Разгонов медленно сел, поддерживая левой рукой локоть правой, и тяжело помотал головой, приходя в себя. Глядя вслед удаляющемуся джипу, он залез в карман пиджака и вынул трубку сотового телефона. Корпус трубки треснул, и табло оставалось мертвым, сколько майор ни давил на кнопки. Отчаявшись добиться хоть какого-то результата, он отбросил бесполезный телефон и сел, упершись локтями в колени и спрятав в ладонях разбитое лицо. Все тело болело, словно майор побывал между жерновами камнедробилки, к горлу подкатывала тошнота, лицо под пальцами было скользким, липким и имело непривычную, чужую форму. Майору вдруг подумалось, что, возможно, это бугристое месиво и есть его настоящее, истинное лицо. Мысль тоже была непривычная, чужая, и Разгонов мог поклясться, что знает, кому она принадлежит. Он убрал ладони от лица, с трудом поднял голову и, глядя в конец пустынной улицы, где еще не улеглась поднятая джипом пыль, чуть слышно прошептал:
– Вот идиот…
Глава 17
Особняк наполовину скрывали кроны разросшихся лип, в которых даже на первый взгляд можно было заметить пятна золотисто-желтого цвета, предвещавшие скорое наступление осени.

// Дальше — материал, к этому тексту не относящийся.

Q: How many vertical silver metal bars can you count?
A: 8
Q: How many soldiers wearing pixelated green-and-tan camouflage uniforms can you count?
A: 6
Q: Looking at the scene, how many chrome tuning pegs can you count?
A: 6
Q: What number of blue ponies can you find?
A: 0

Крытый потемневшей от времени красной черепицей дом, в отличие от загородной резиденции Арцыбашева, был стар, как эти липы, а может быть, и еще старше. Его построили в те времена, когда в Москве вовсю орудовали архитекторы-конструктивисты, и даже с тротуара, отделенного от участка узорчатой чугунной решеткой высоких ворот, было видно, что здание изобилует множеством замысловатых архитектурных изысков, начиная от круглых, похожих на корабельные иллюминаторы окон верхнего этажа и кончая бездной прихотливо изогнутых коридоров и навесных переходов. Справа от ворот в кустах сирени белела затейливая беседка с острым шпилем на крыше, а слева, на относительно свободном участке земли, возвышалась громадная черно-зеленая ель. Здесь все дышало уютом и покоем и было устроено именно так, как того хотелось теперешнему хозяину особняка. Даже монументальный каменный забор трехметровой высоты, гребень которого был декорирован острыми осколками бутылочного стекла, не портил картины, поскольку был живописно увит плющом – достаточно густым, чтобы быть приятным глазу, но недостаточно прочным, чтобы выдержать вес хотя бы десятилетнего ребенка.

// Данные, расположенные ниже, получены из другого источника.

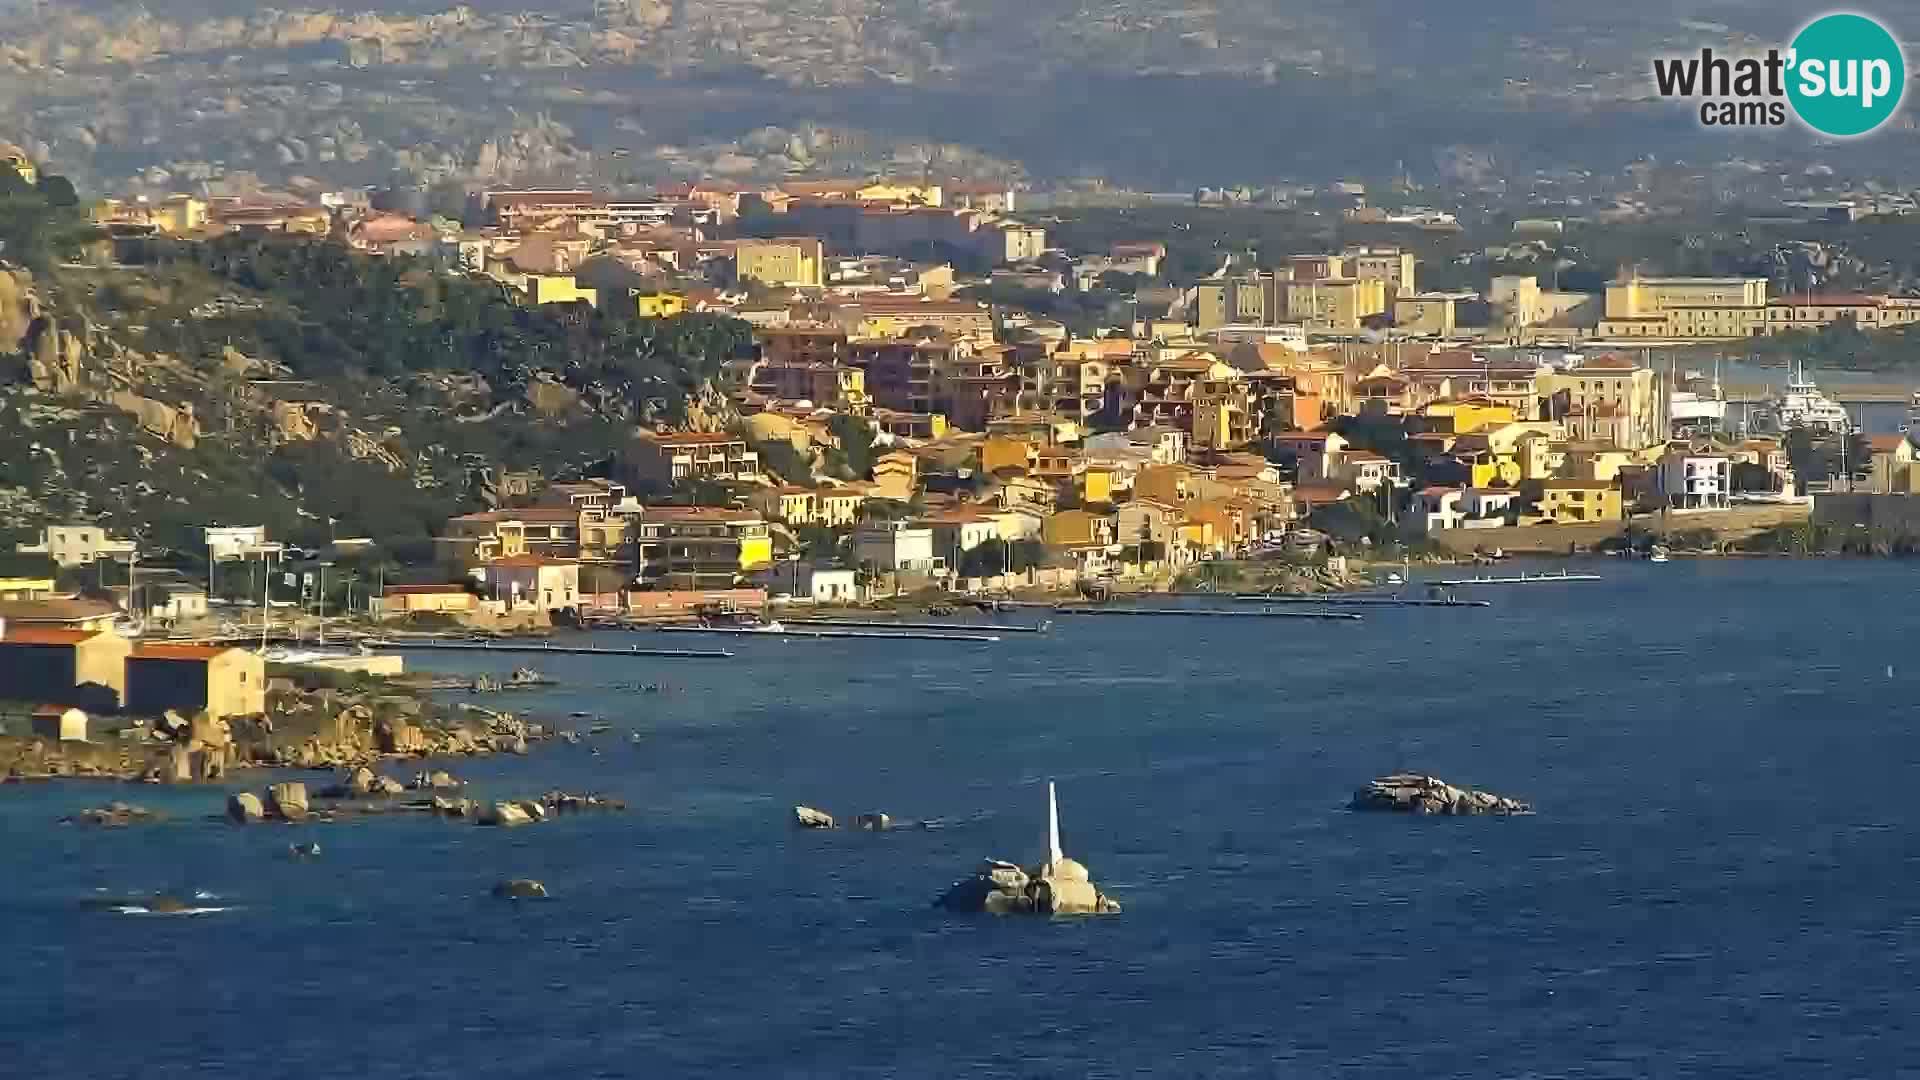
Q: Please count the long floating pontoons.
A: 6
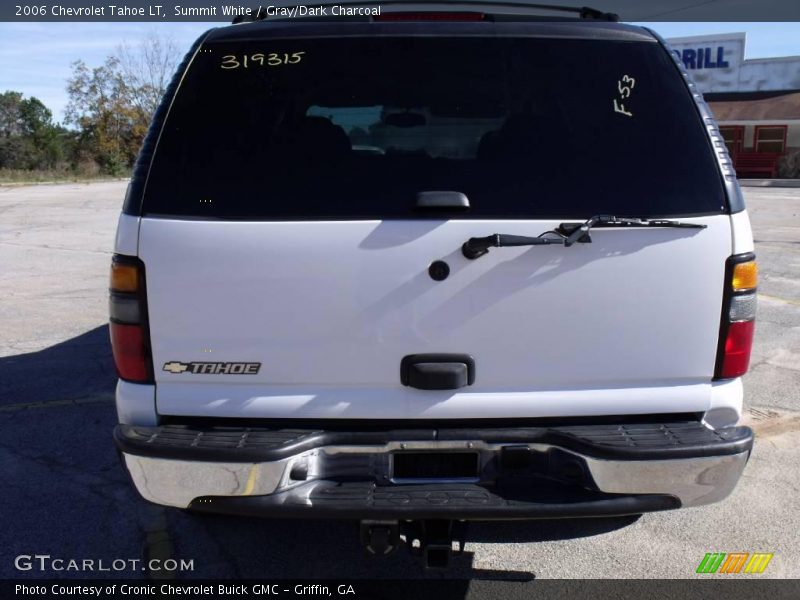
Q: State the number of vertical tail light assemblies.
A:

Поговаривали, что в этом особняке собрана одна из богатейших в Москве коллекций антиквариата и живописи, не говоря уже о книгах, среди которых, по слухам, попадались настоящие раритеты. Завистники из числа соседей ждали, что особняк со дня на день посетят либо грабители, либо сотрудники правоохранительных органов, но назло им за высоким каменным забором не происходило ничего, что могло бы послужить пищей для сплетен и пересудов. Иногда узорчатые ворота величаво распахивались, и тогда во двор особняка въезжали автомобили. Иногда автомобили выезжали со двора, в чем тоже не было ничего удивительного или противозаконного. Порой со стороны особняка доносилась музыка, но она никогда не была чересчур громкой. Звучала в основном классика: Бах, Чайковский, иногда Григ или Шопен.

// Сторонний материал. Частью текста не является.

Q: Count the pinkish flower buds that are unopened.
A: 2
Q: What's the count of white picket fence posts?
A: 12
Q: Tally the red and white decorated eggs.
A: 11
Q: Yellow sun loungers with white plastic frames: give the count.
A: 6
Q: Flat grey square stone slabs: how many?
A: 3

Музыку обычно включали в тех редких случаях, когда Клоун работал прямо в подвале особняка. Хозяин ничего не имел против воплей тех, кого обрабатывал его любимец, но опасался, что соседи его не поймут. Соседи были людьми приличными – по крайней мере, сами они называли себя именно так, – и по их вызову милиция прибыла бы на место происшествия в течение полутора минут.